Several investigations have shed light on the genetic heterogeneity within brain conditions and the degree of molecular similarities between closely related disorders11–13. Patterns of converging clinical and biological characteristics across NDs such as AD, PD, and PA have been lately discussed14–16. NPs have also shown symptomatic overlaps17,18. This demands uncovering condition-specific and overlapping pathological mechanisms across ND-NPs, which has been partly revealed by recent large-scale genome-wide association studies (GWAS)19–21. For instance, the genetic correlation between eight neuropsychiatric disorders revealed 3 different sub-groups with high levels of genetic overlap as well as multiple pleiotropic loci related to genes involved in neurodevelopment 22. Moreover, some effort has been made to relate shared genetic causes with shared transcriptomic alterations in the post-mortem brains in subsets of these disorders, revealing similar relationships among diseases even if not necessarily implicating the same genes 21,23.
Such integrative transcriptomic studies attempt to fill the functional gap and establish the degree of coupling between primary genetic causes and secondary events captured by the transcriptome in adult postmortem samples. However, a comprehensive characterization of gene expression changes in brain regions from individuals with major brain NDs and NPs compared with healthy subjects is missing. To address this shortcoming, we have uniformly analyzed a large collection of bulk RNA-Seq samples from post-mortem brain regions of subjects with NDs and NPs produced by different studies. The results of our meta-analysis revealed similarities of transcriptomic alterations between NDs and NPs which have also been observed in brain regions such as frontal and temporal lobes across the conditions. We additionally found coordinated downregulation of neuron-specific co-expression modules in both NDs and NPs, while oligodendrocyte and astrocyte modules showed mainly upregulation across conditions.
RESULTS
Samples characteristics and clustering
We analyzed 4,711 RNA-Seq samples produced by 19 different labs8,21,24–41 from patients with AD (n = 906 samples), PD (n = 29), PA (n = 58), PSP (n = 168), Scz (n = 535), ASD (n = 187), MDD (n = 240), BP (n = 510), and non redundant matched controls (n = 2,078) pooled across all studies, obtained from seven major brain regions (Fig. 1 & S1, for further details see Table S1 & S2). To produce a uniform gene expression quantification that could be compared across different datasets, the samples were processed using the Grape RNA-Seq pipeline42 and underwent normalization and quality control (see Methods & Fig. S2-S9). t-Distributed Stochastic Neighbor Embedding (tSNE)43 analysis in combination with principal component analysis (PCA) was used to produce a latent representation of the samples based on their gene expression profiles. Globally, NDs and NPs clustered separately, driven by the disjoint clustering of AD and Scz, respectively (Fig. 2a). PA and PSP clustered together very distinctively, but this could be confounded because samples for these conditions are coming from exactly the same regions. ASD clustered into two different groups, likely reflecting the brain region from which samples originated. This could indicate that ASD may correspond to different molecular conditions. Control samples showed little structure, supporting the effectiveness of our normalization, whereas, condition samples demonstrate a stronger structure (Fig. S10). To some extent, this also happens with MDD. Finally, BP shows partly clustering with Scz based on the origin of the regions (Fig. 2a).

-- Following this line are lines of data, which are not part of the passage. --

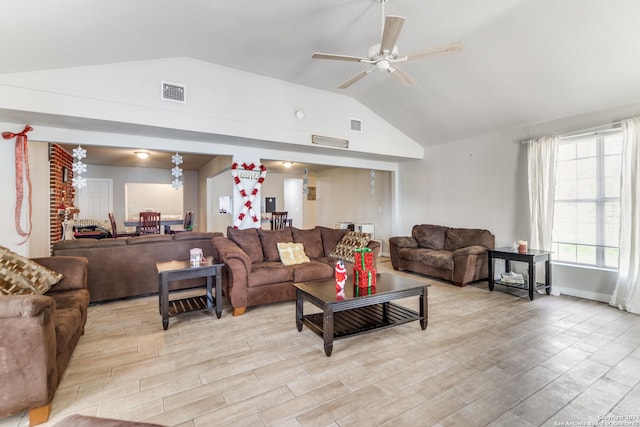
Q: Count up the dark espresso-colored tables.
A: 3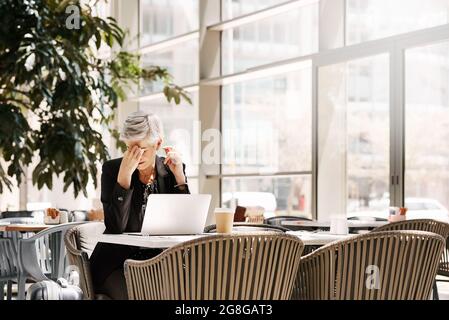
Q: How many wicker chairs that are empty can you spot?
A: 3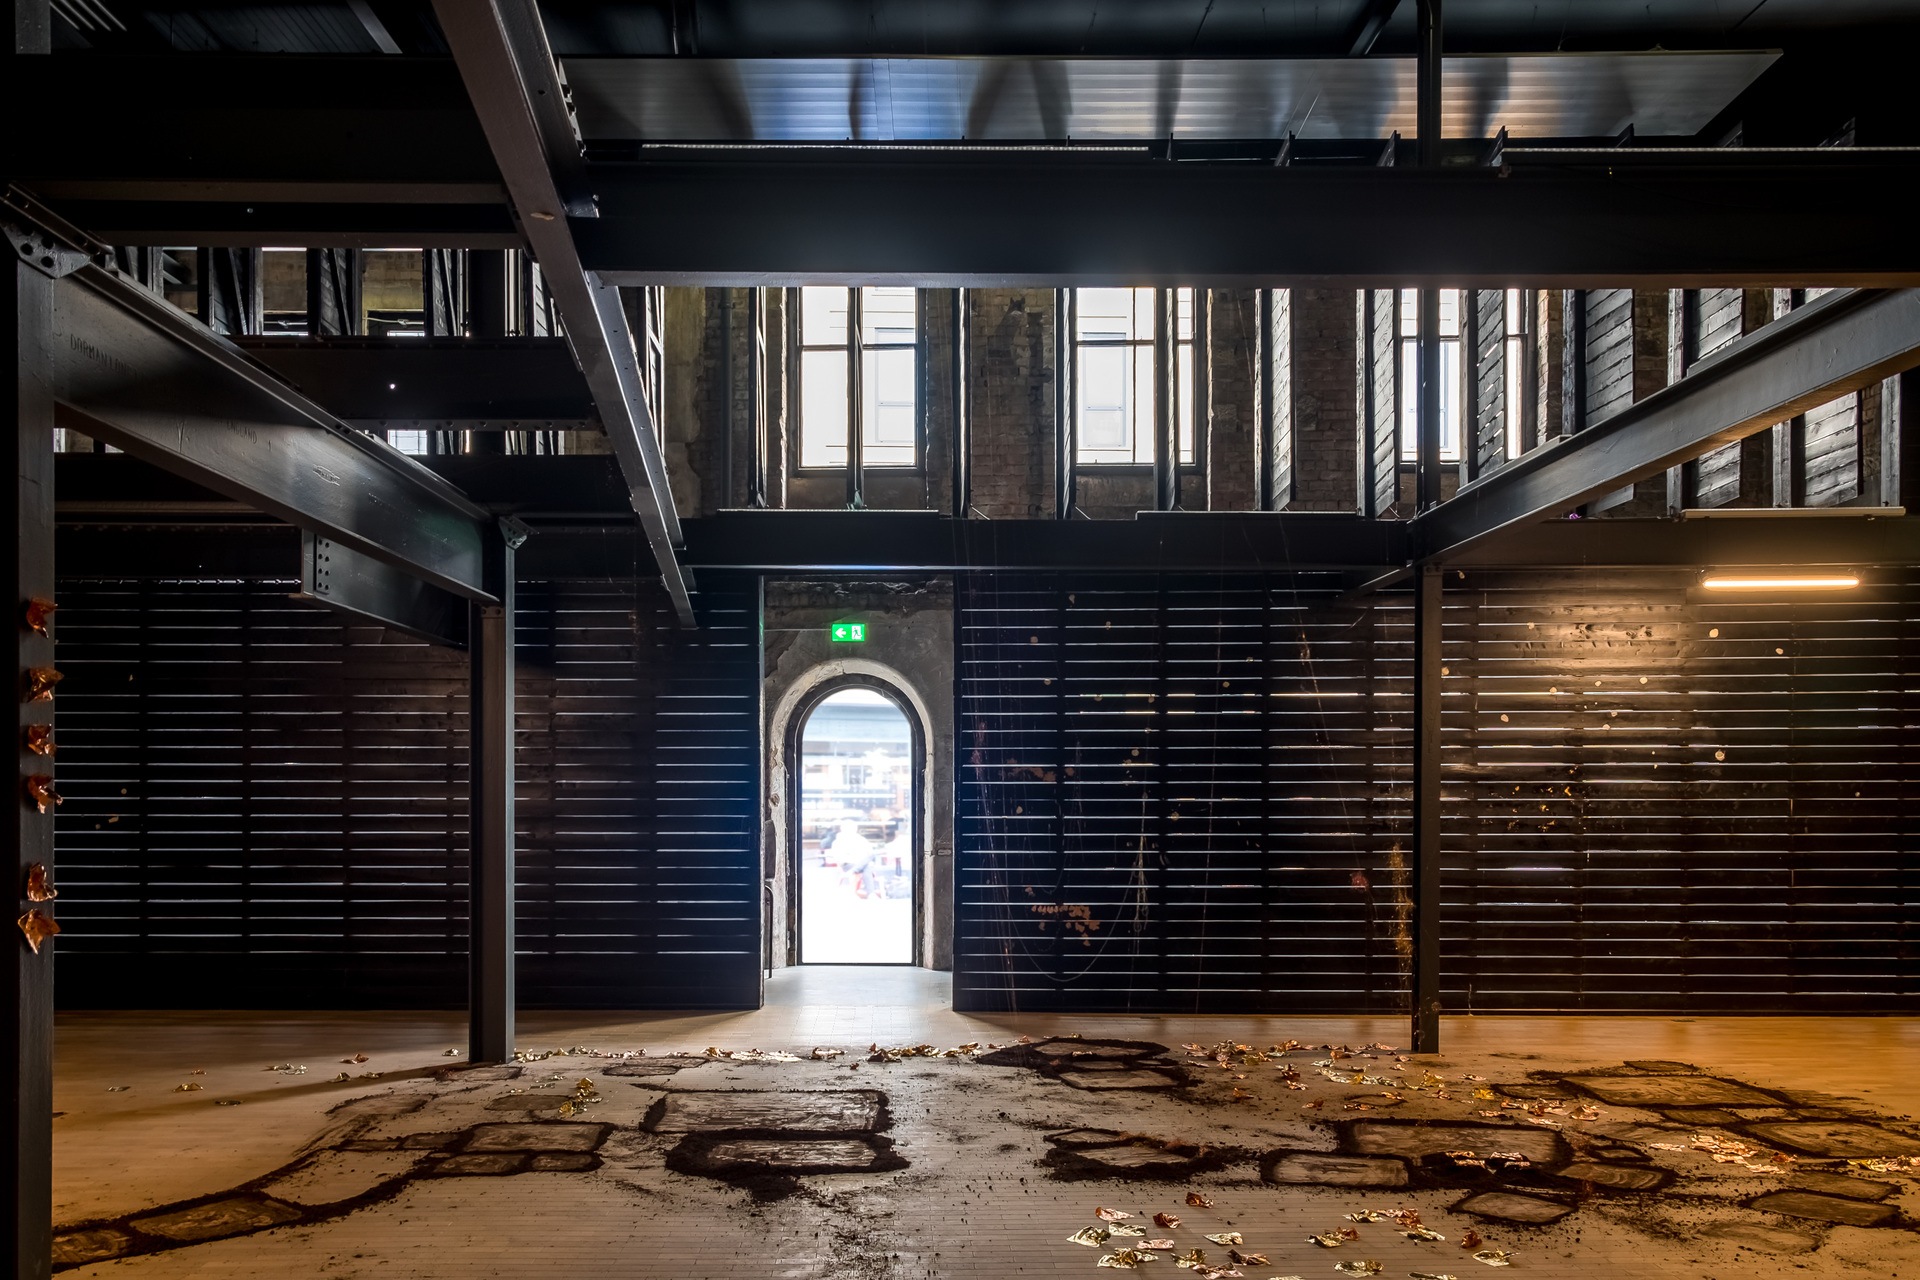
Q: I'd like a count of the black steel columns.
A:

Condition-specific differential gene expression (DGE)
Condition-specific differential gene expression (DGE) analyses were performed using a linear mixed-effect model (see Methods). These analyses provided insights regarding transcriptional changes for the pathobiology of each condition (Supplementary Data 1). In total, we found 4419 genes differentially expressed in at least one condition (Fig. S11a,b). Significant overlap between condition-specific DEGs and those obtained from individual datasets represented the reproducibility of the results (Fig.S12). Most DEGs were exclusive of one single condition, and we did not find a single gene shared across all the conditions, but there were genes shared across a number of conditions (Fig. 2b & Fig. S13). For instance, CHI3L1 (which codes for a protein also known as YKL-40) and CHI3L2 that have been associated with astrocytic reactivity and neuronal damage44,45, are deregulated in all conditions except in MDD. Gene enrichment analysis performed using DEGs for each condition showed that most functional alterations were quite condition-specific, but functions related to and to the immune response were shared among some conditions (FDR-corrected p-value < 0.05; Fig. 2c).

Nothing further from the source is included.